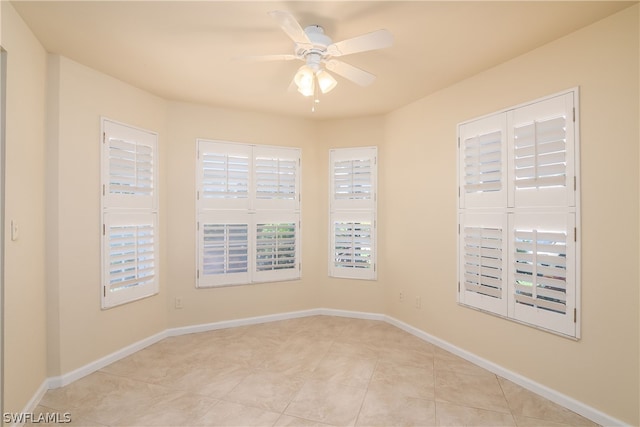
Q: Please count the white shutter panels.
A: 12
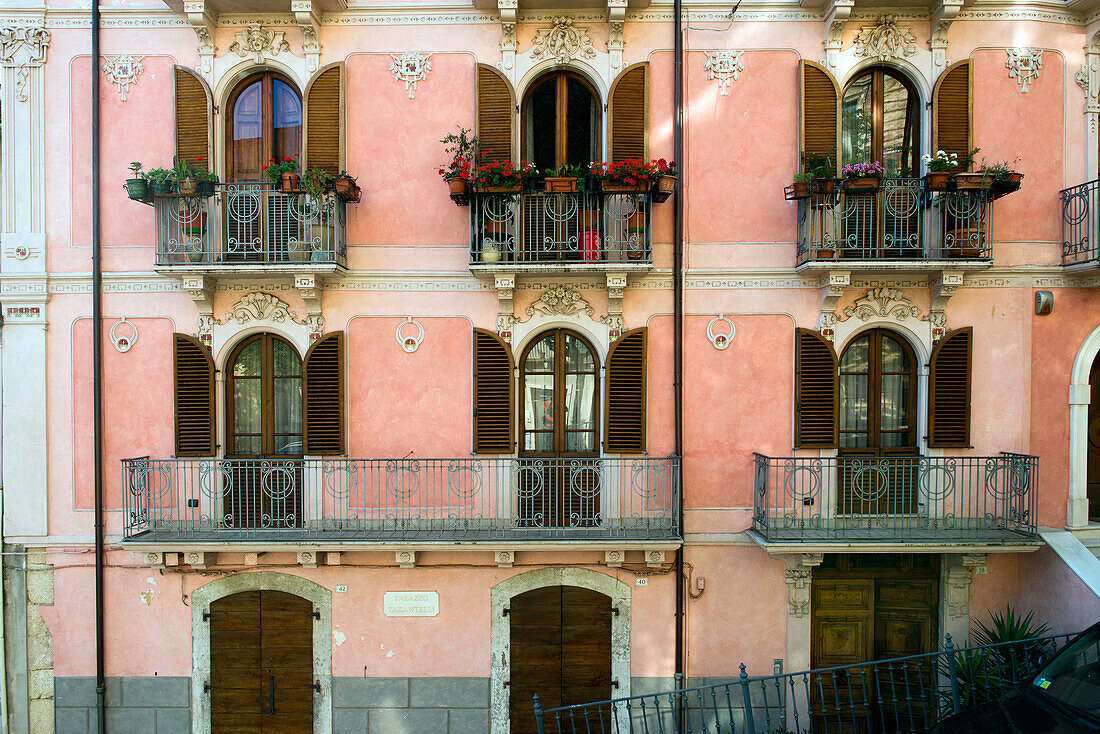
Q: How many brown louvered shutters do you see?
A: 12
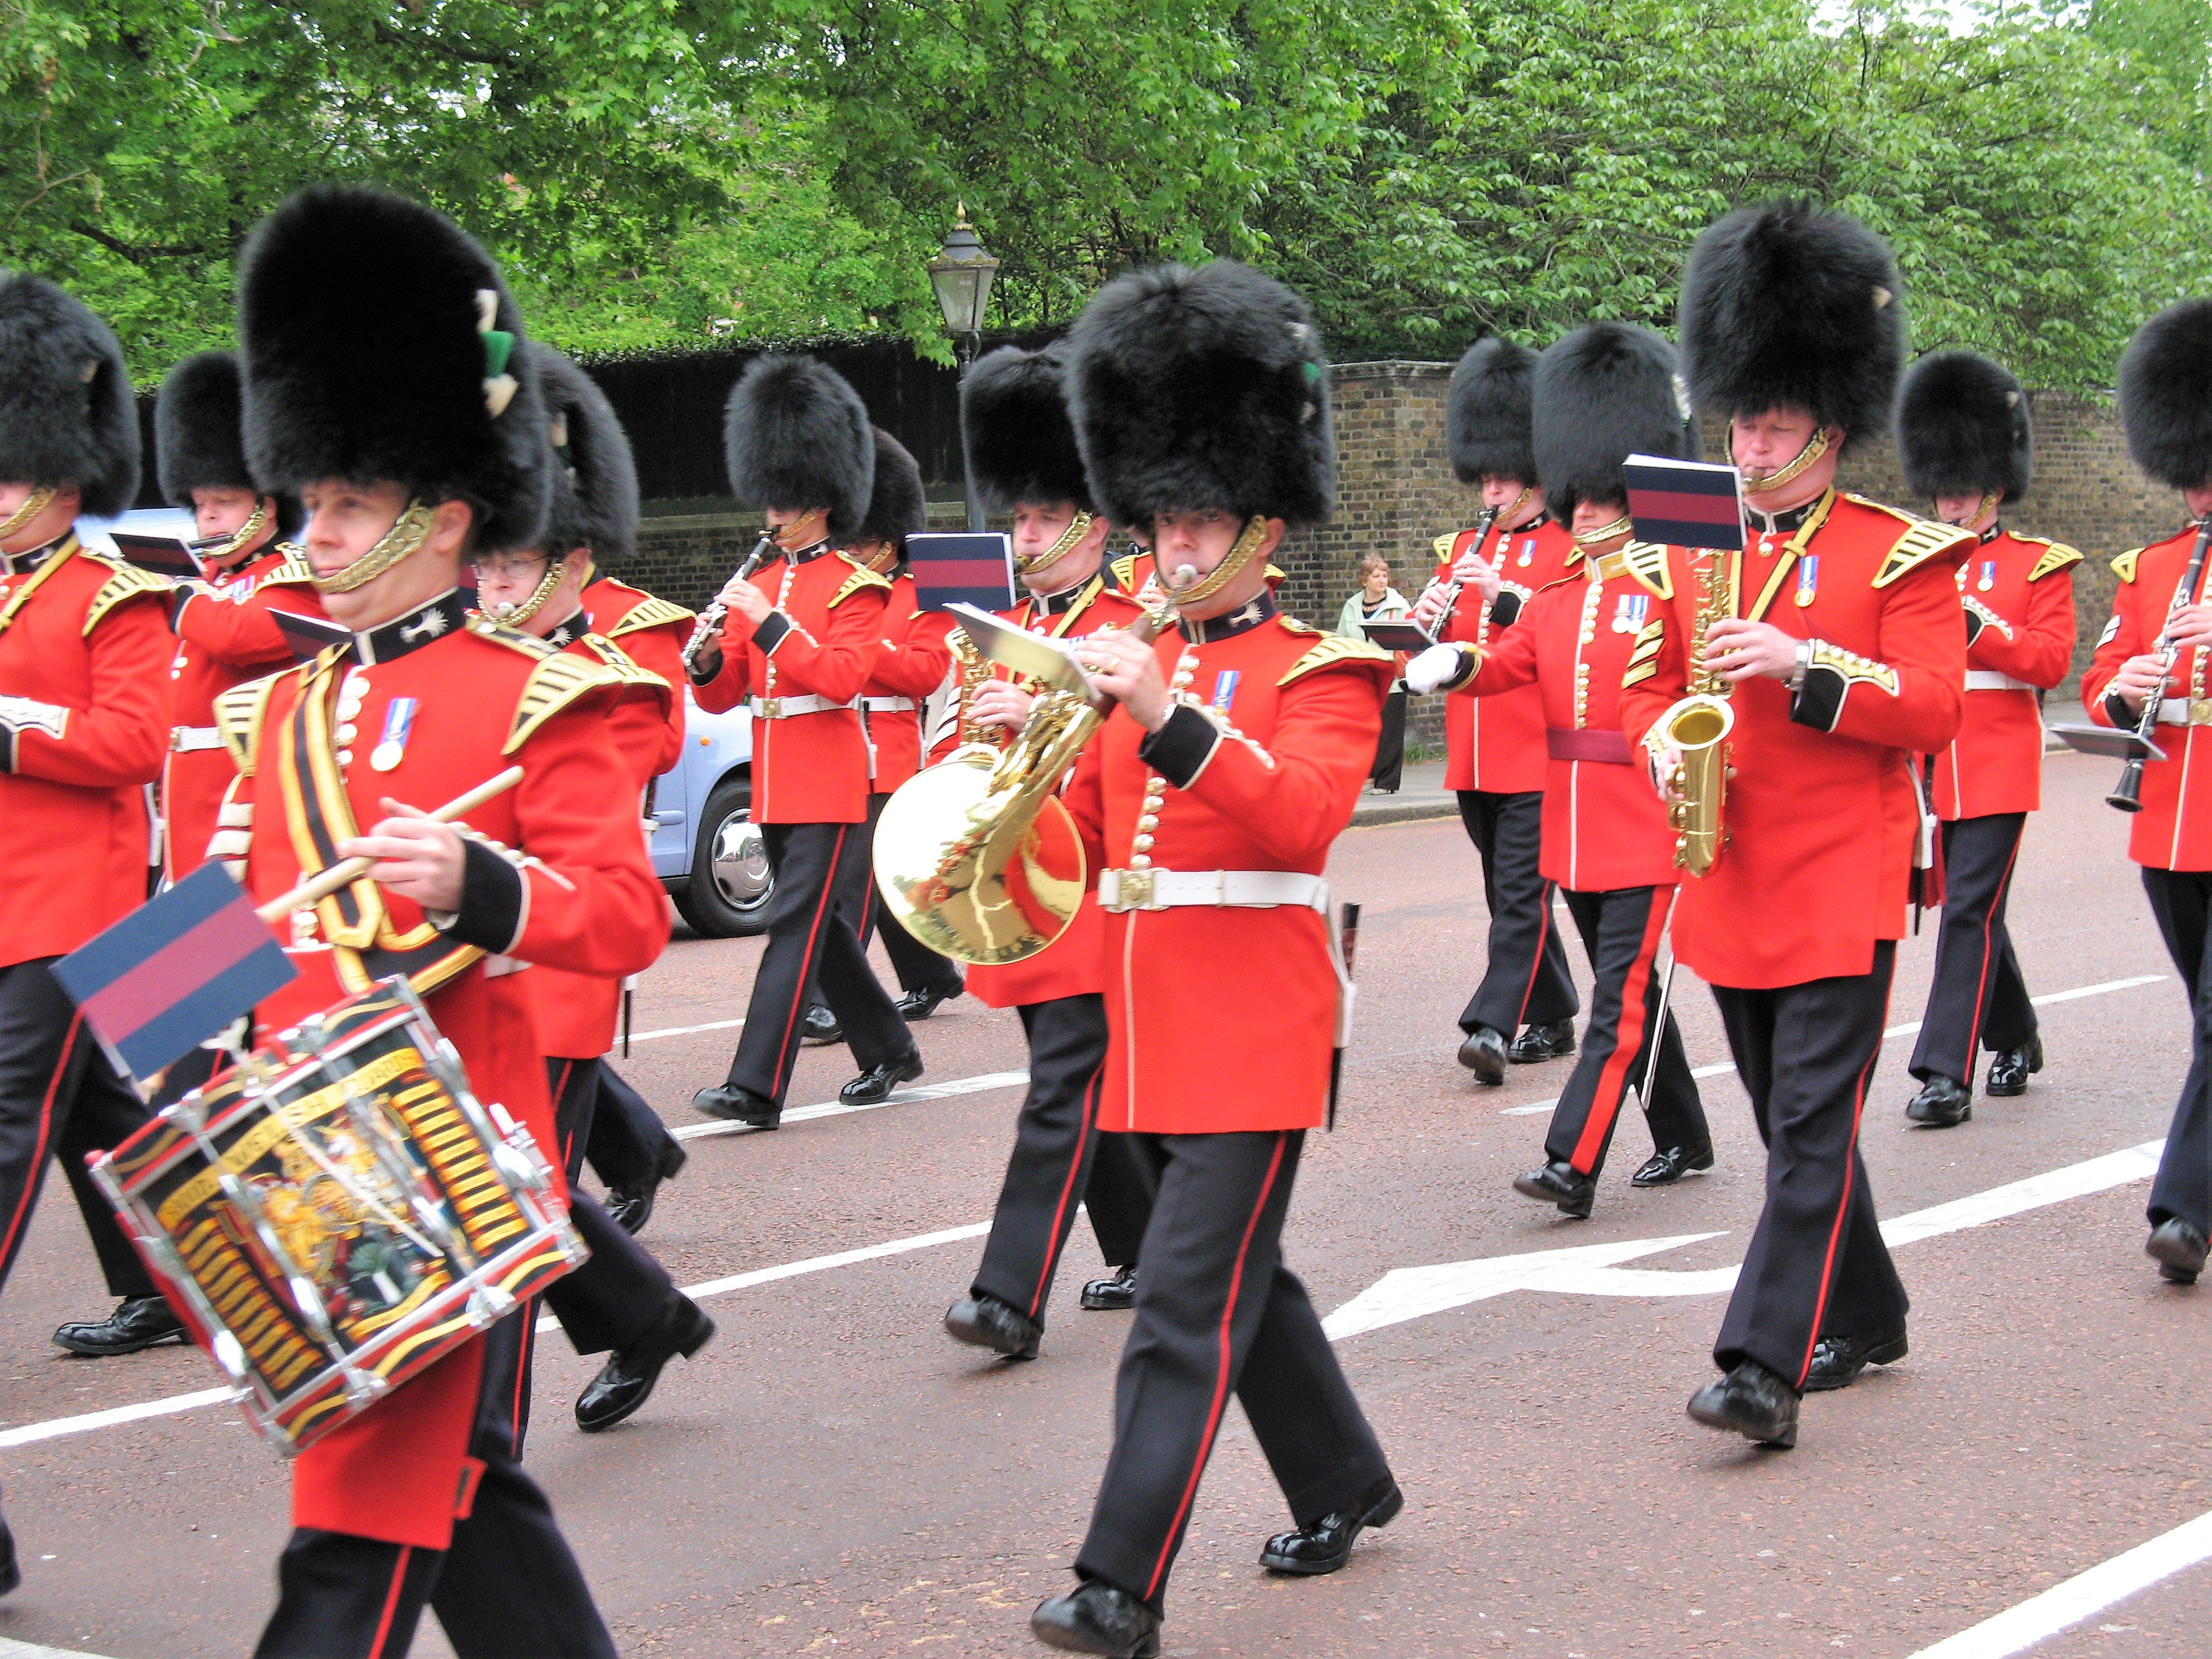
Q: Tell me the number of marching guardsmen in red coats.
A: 15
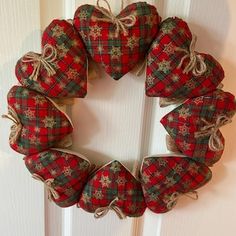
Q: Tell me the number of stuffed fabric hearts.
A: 8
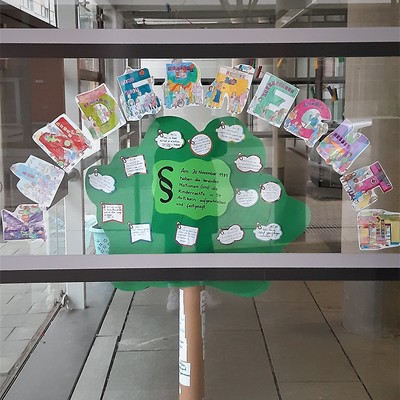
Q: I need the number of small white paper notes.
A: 13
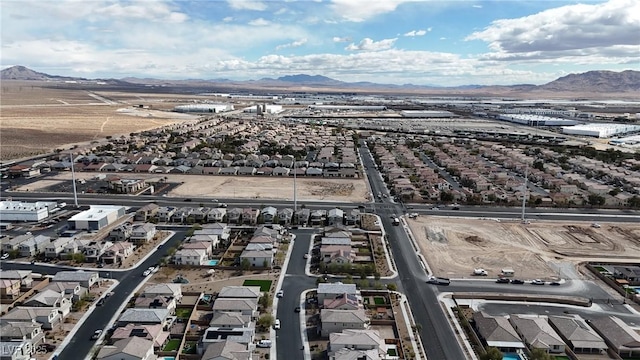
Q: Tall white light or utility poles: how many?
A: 3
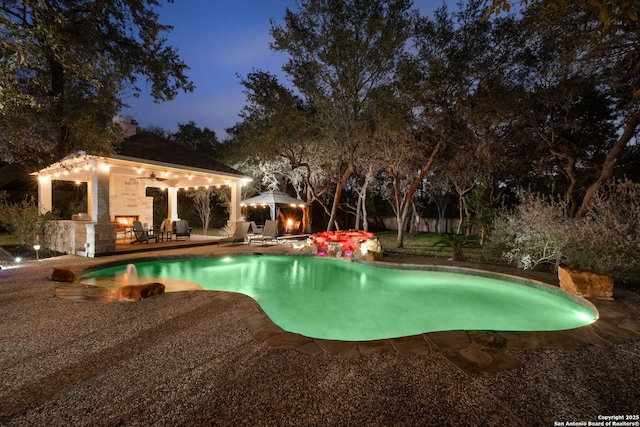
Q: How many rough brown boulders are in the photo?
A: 3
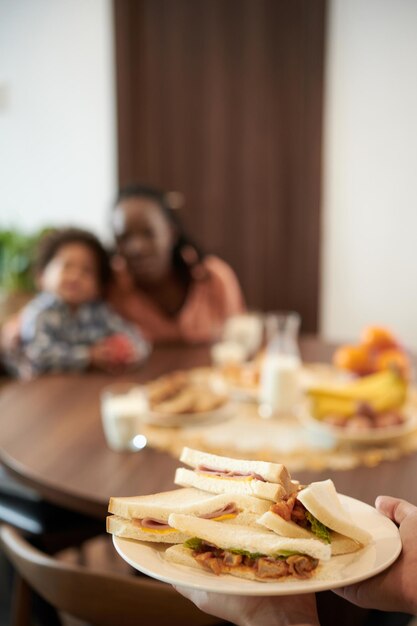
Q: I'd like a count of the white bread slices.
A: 8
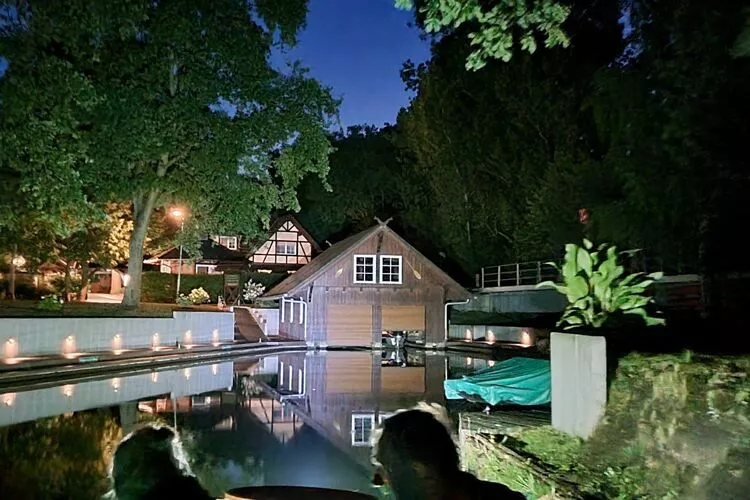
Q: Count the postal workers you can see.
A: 0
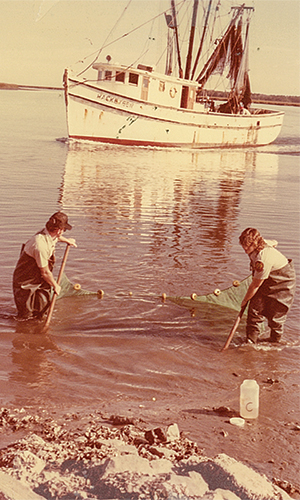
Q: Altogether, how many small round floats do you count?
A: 7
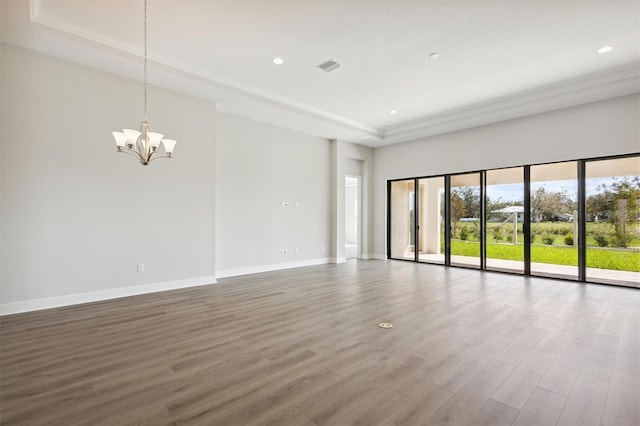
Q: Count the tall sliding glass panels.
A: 6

◆ WORK INSTRUCTION ◆
Which lines above include the word "number"? Pick them out and copy them.

◆ ANSWER BELOW ◆
Q: Tell me the number of marching guardsmen in red coats.
Q: Tell me the number of stuffed fabric hearts.
Q: I need the number of small white paper notes.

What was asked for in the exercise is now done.